(Stored data)
▬▬▬▬▬▬

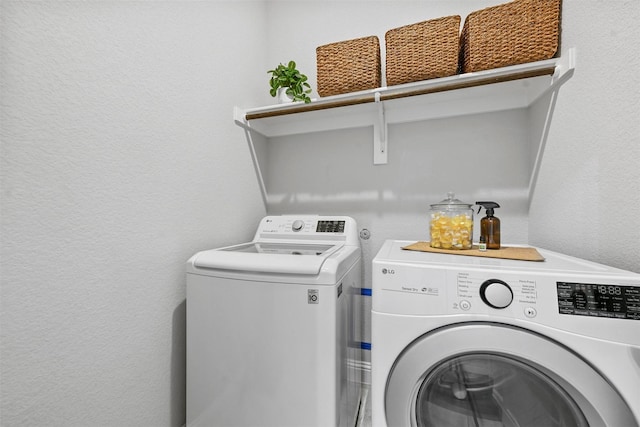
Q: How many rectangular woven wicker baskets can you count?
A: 3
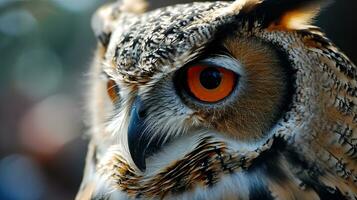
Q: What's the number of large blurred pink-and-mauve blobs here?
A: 1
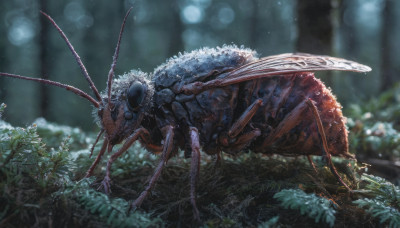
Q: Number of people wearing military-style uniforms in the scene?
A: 0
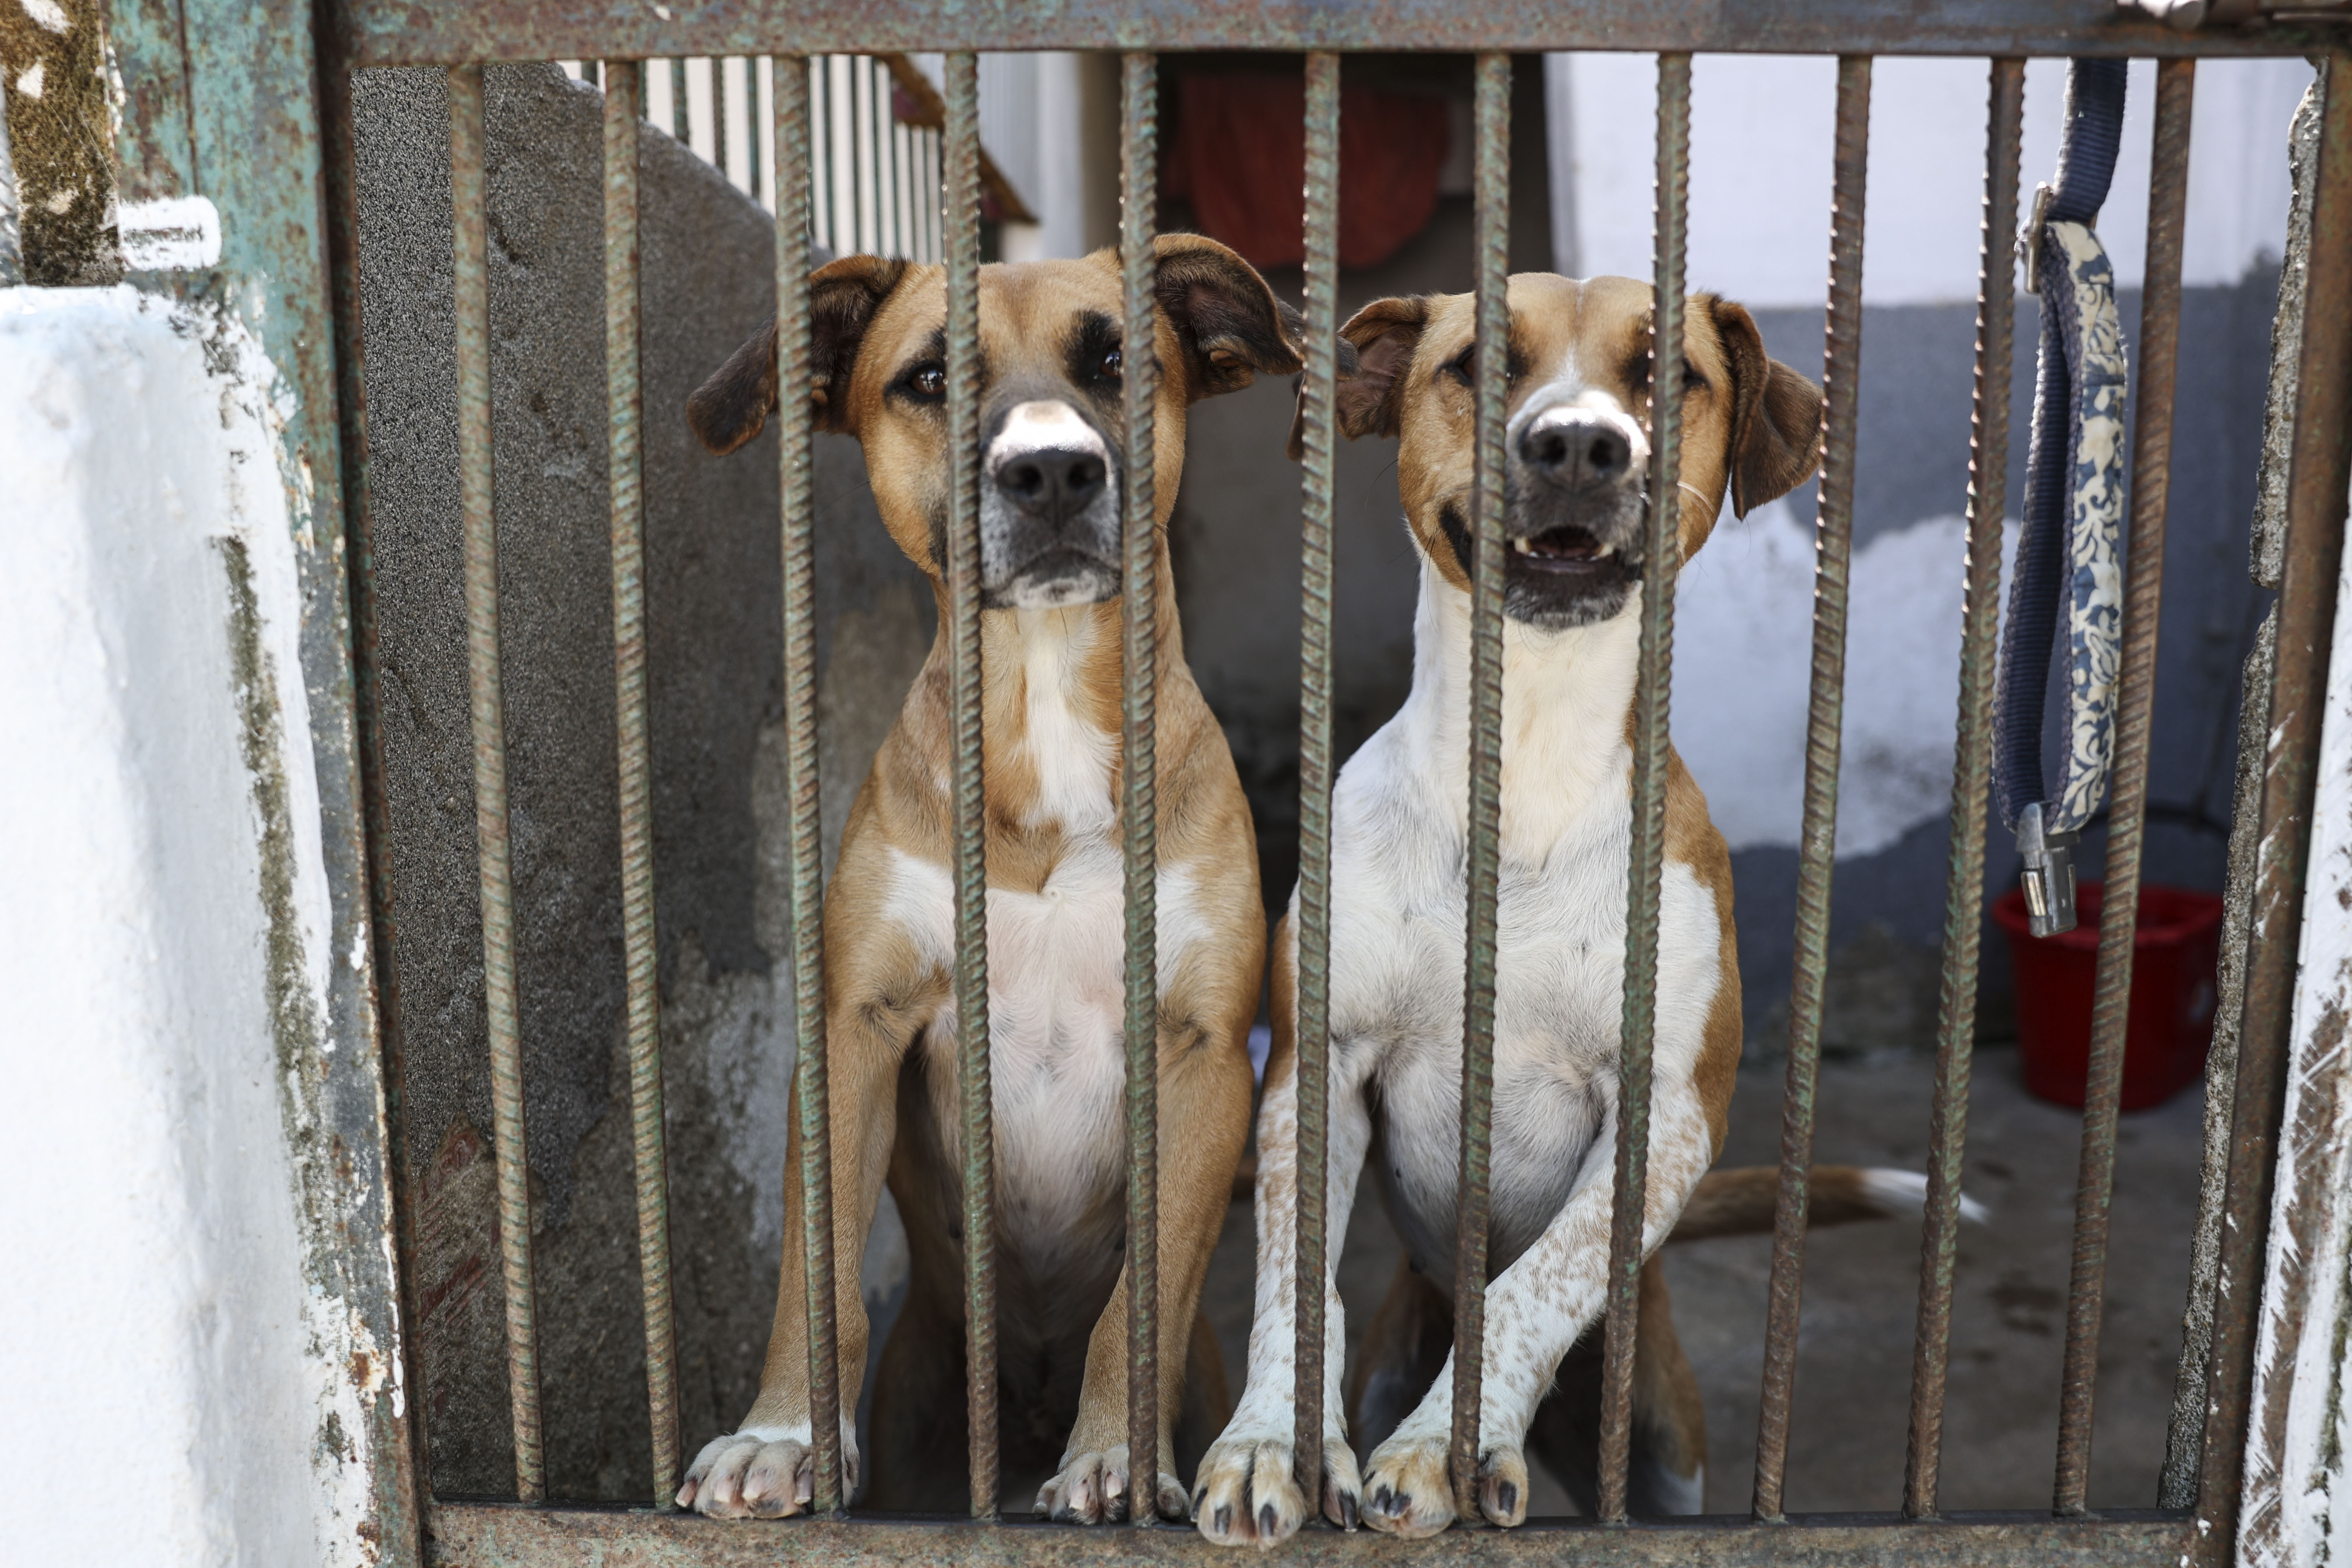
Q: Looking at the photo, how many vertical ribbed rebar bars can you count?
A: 11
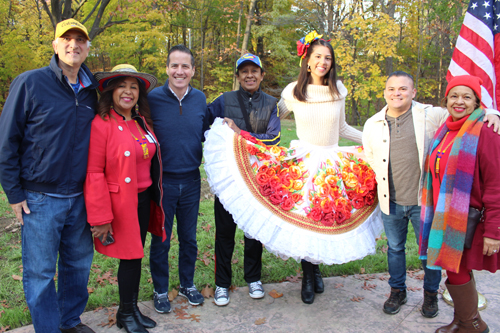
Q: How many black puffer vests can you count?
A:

▬▬▬▬▬▬

WHAT YOU SHOULD DO: Nothing but an exact repeat of the records, pictures excluded, belongs in the answer.

WRITTEN SOLUTION:
Q: How many rectangular woven wicker baskets can you count?
A: 3
Q: What's the number of large blurred pink-and-mauve blobs here?
A: 1
Q: Number of people wearing military-style uniforms in the scene?
A: 0
Q: Looking at the photo, how many vertical ribbed rebar bars can you count?
A: 11
Q: How many black puffer vests can you count?
A:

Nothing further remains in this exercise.